====== Data for this task ======
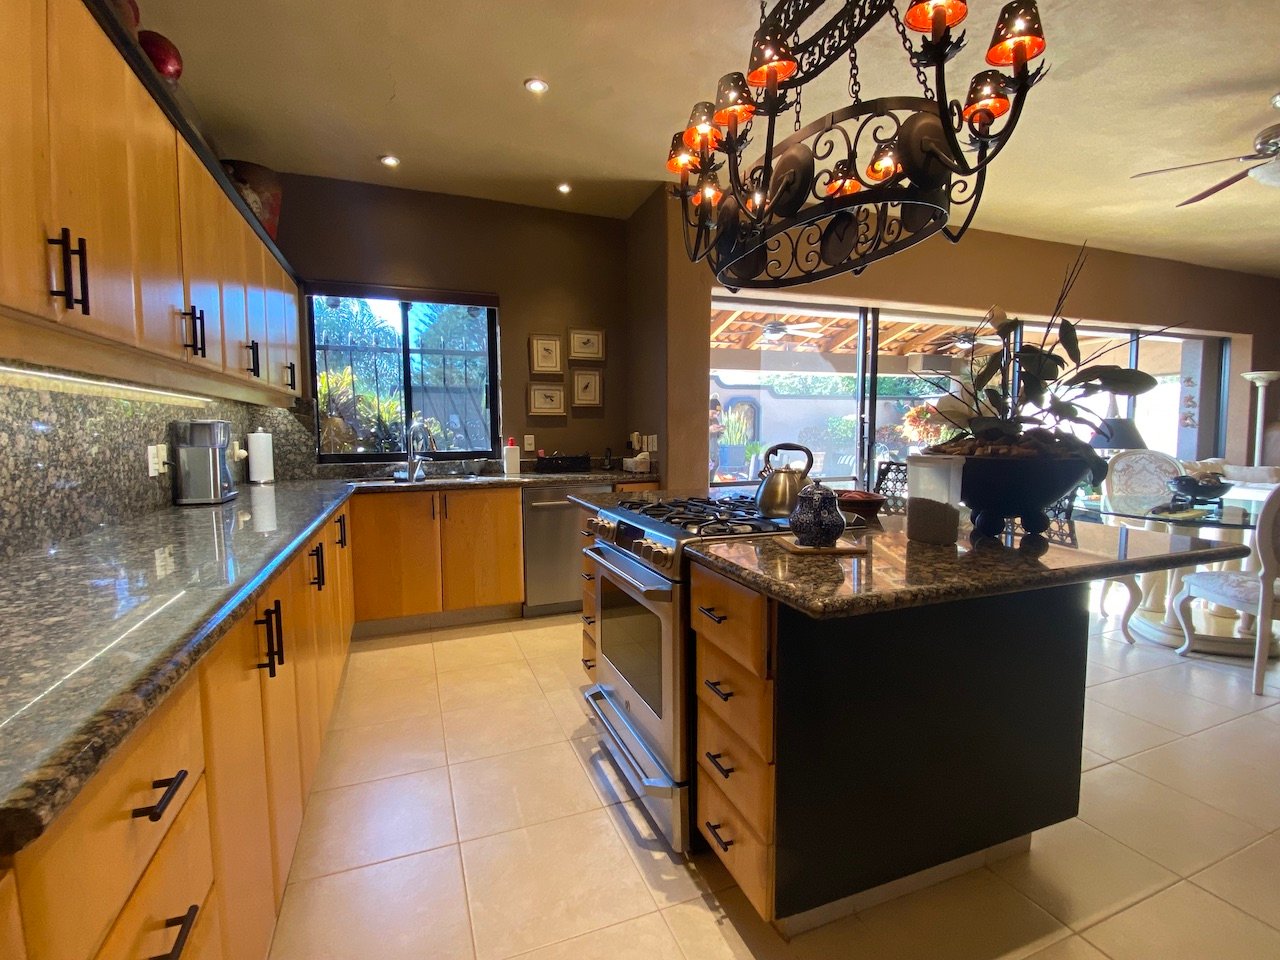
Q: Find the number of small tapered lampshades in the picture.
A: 11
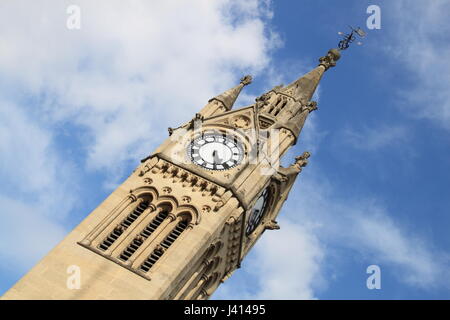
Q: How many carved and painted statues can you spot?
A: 0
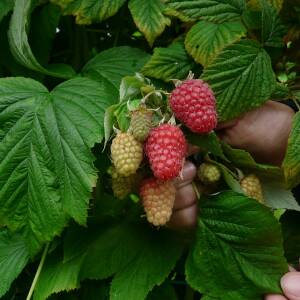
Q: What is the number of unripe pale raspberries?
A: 6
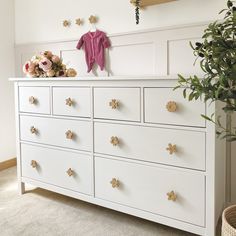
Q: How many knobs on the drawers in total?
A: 12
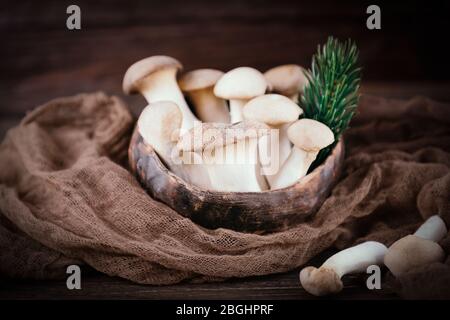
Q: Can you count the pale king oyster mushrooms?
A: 10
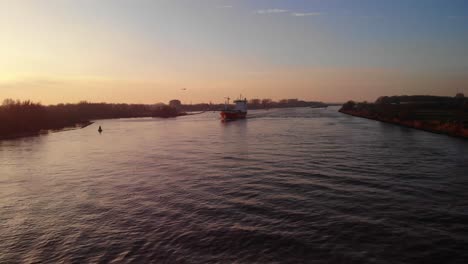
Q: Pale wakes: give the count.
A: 1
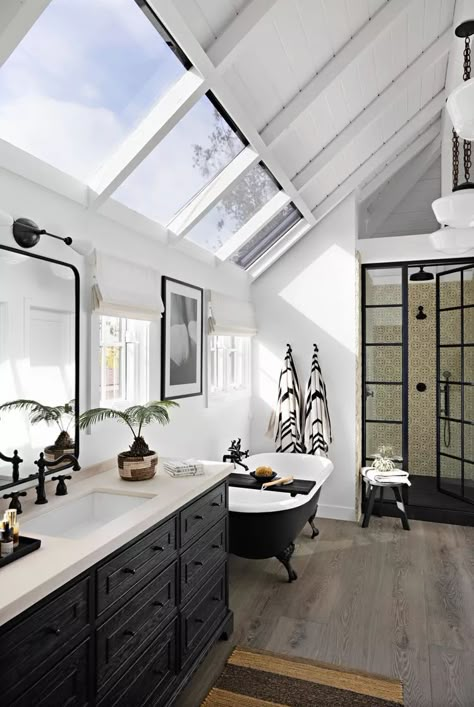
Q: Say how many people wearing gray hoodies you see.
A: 0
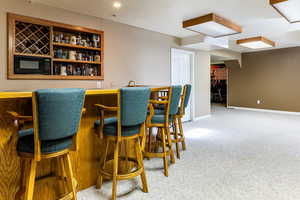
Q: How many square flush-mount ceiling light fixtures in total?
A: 3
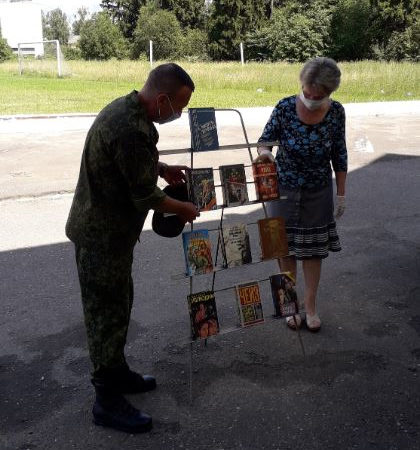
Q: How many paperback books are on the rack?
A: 10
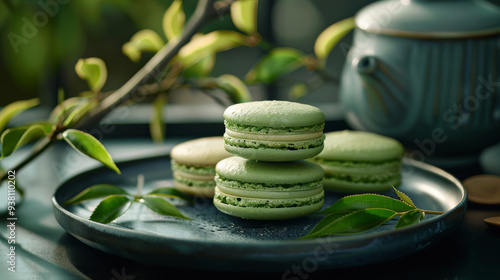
======
**Required work**:
In the entries above, find each line that has the word "many". Copy it.

**Completed task**:
Q: How many carved and painted statues can you spot?
Q: How many knobs on the drawers in total?
Q: Say how many people wearing gray hoodies you see.
Q: How many square flush-mount ceiling light fixtures in total?
Q: How many paperback books are on the rack?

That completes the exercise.